Desconhecida, lei da moradia social pode ser acionada no RS
Ela assegura assistência técnica gratuita para projeto, construção e reforma de habitação para famílias de baixa renda
A Lei 11.888 é pouco usada por vários motivos. Um deles, o desconhecimento da legislação. Há ainda um debate técnico entre arquitetos e urbanistas sobre os termos “assistência” e “assessoria”. Para integrante de ocupação, o problema é o uso político da lei e sua aplicação em redutos eleitorais.
Para o povo periférico, ou das vilas, na expressão gaúcha, há uma alternativa à perda das casas, a lei de moradia popular, pouco conhecida e, menos ainda, praticada. Destinada a pessoas de baixa renda, pode ser posta em prática por prefeituras e movimentos sociais.
A Lei 11.888 existe desde 2008. Destinada a famílias com renda de até três salários mínimos, assegura assistência técnica gratuita de engenharia, urbanismo e arquitetura em projetos de reforma ou construção de casas.
A assistência pode ser oferecida diretamente a famílias, cooperativas e associações de moradores. O acompanhamento da reforma ou construção é feito por profissionais de residência acadêmica, extensão universitária, escritórios-modelo ou prefeituras, entre outros.
Burocracia não é o problema
Diante da calamidade climática no Rio Grande do Sul, um dos objetivos da lei de moradia social é evitar a ocupação de áreas urbanas e rurais de proteção ambiental. A prioridade é incentivar mutirões em zonas habitacionais de interesse social.
A assistência inclui a formalização de burocracias em órgãos públicos. Para Nunes Lopes dos Reis, arquiteto há 17 anos, com experiencia em moradias populares, a burocracia não é o problema.
“Muitas comunidades têm associação de moradores. Elas podem funcionar como catalizadoras. O poder público poderia selecionar aquelas que seriam escritórios de aplicação da lei de moradia”, explica o arquiteto.
Como ampliar a aplicação da lei
O Conselho de Arquitetura de Urbanismo de São Paulo (CAU-SP) lança editais de fomento à construção e reforma de moradias populares com base na Lei 11.888. Entre 2021 e 2023, apoiou 104 projetos.

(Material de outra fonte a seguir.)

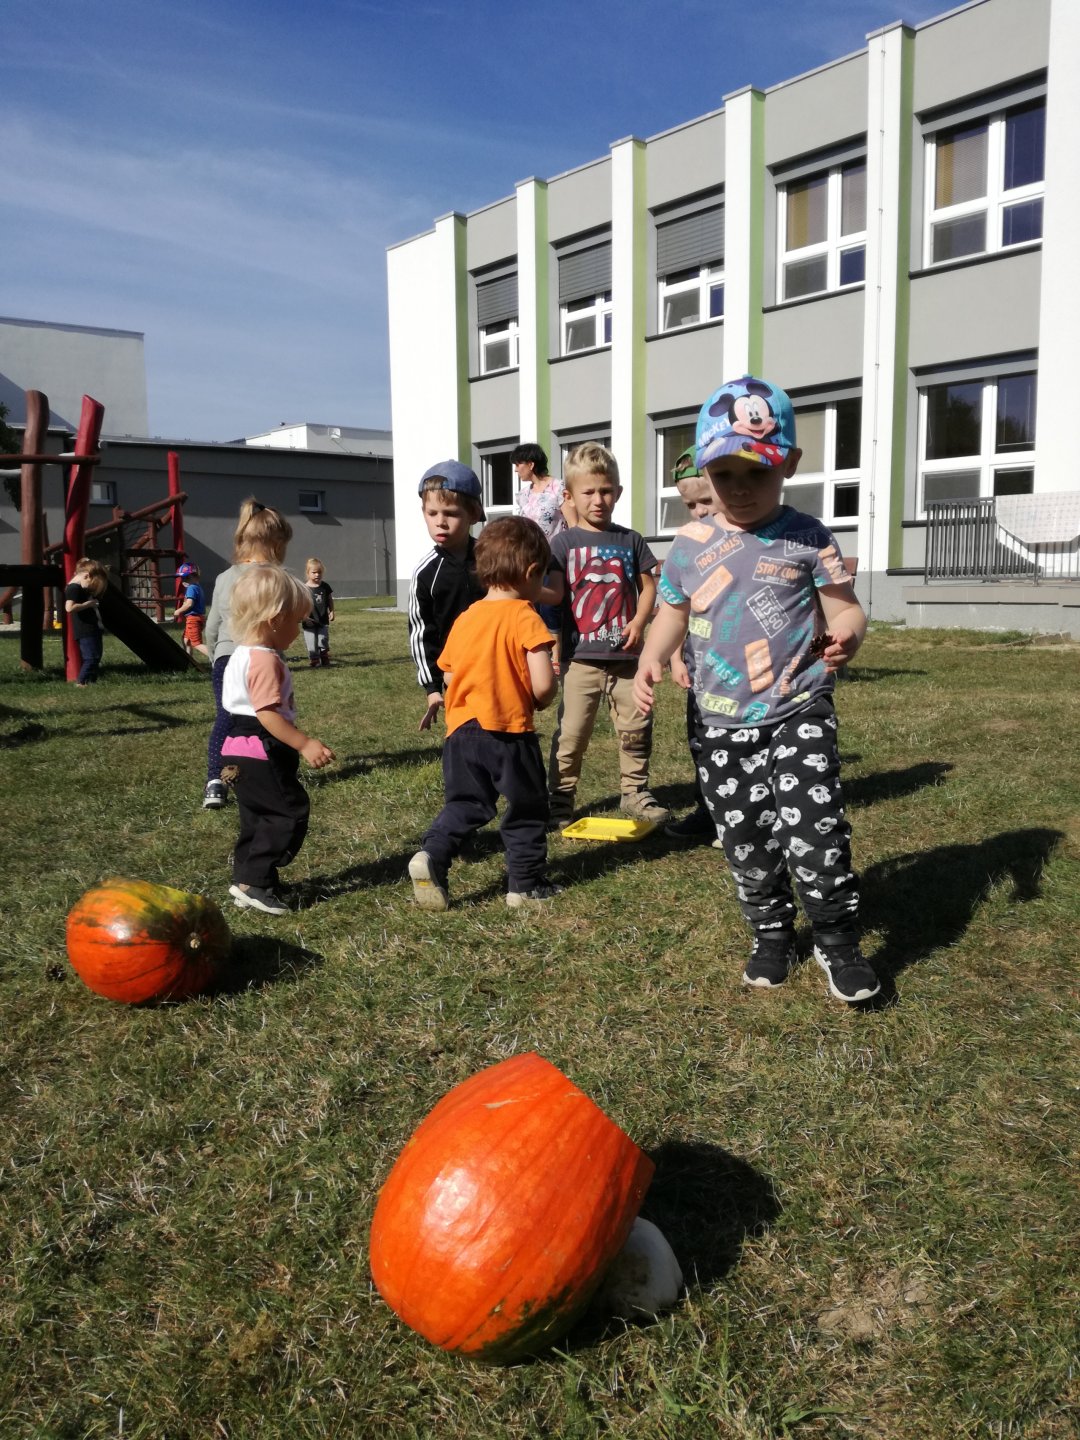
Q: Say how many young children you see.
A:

Segundo Camila Moreno de Carvalho, presidente do CAU-SP, a participação de organizações sociais é fundamental para ampliar o conhecimento e aplicação da lei. “Tais entidades ocupam papel central nas demandas a serem apresentadas ao poder público e no desenvolvimento de soluções”, explica.
Para ela, o desconhecimento da legislação não é o único entrave. Há um debate técnico entre arquitetos e urbanistas sobre os termos “assistência” e “assessoria”. Segundo Carvalho, “a mera prestação de serviços” seria assistência; mas as “práticas que articulam formas de participação coletiva e organização popular” caracterizariam “assessoria”.
Além disso, a lei também deixa de ser aplicada porque grande parte da população que precisa de moradia não está organizada em movimentos sociais. Mas para quem mora em ocupações, existem outros motivos.
Ocupação Anchieta, em São Paulo
Segundo Anderson Fernandes Maciel, uma das lideranças da ocupação Anchieta, no Grajaú, em São Paulo, “falta vontade política”. Cerca de seis mil pessoas vivem na ocupação, que existe desde 2013.
Maciel critica a “burocracia e vaidade política” e aponta a tendência a usar a lei de moradia social em redutos eleitorais. A ocupação Anchieta tem CNPJ e poderia acionar o dispositivo legal, mas nunca usou.
As 40 residências novas da ocupação, concluídas em setembro do ano passado, surgiram da iniciativa do Peabiru Trabalhos Comunitários e Ambientais, em parceria com Selavip, organização internacional de apoio à habitação, com atuação em diversos países.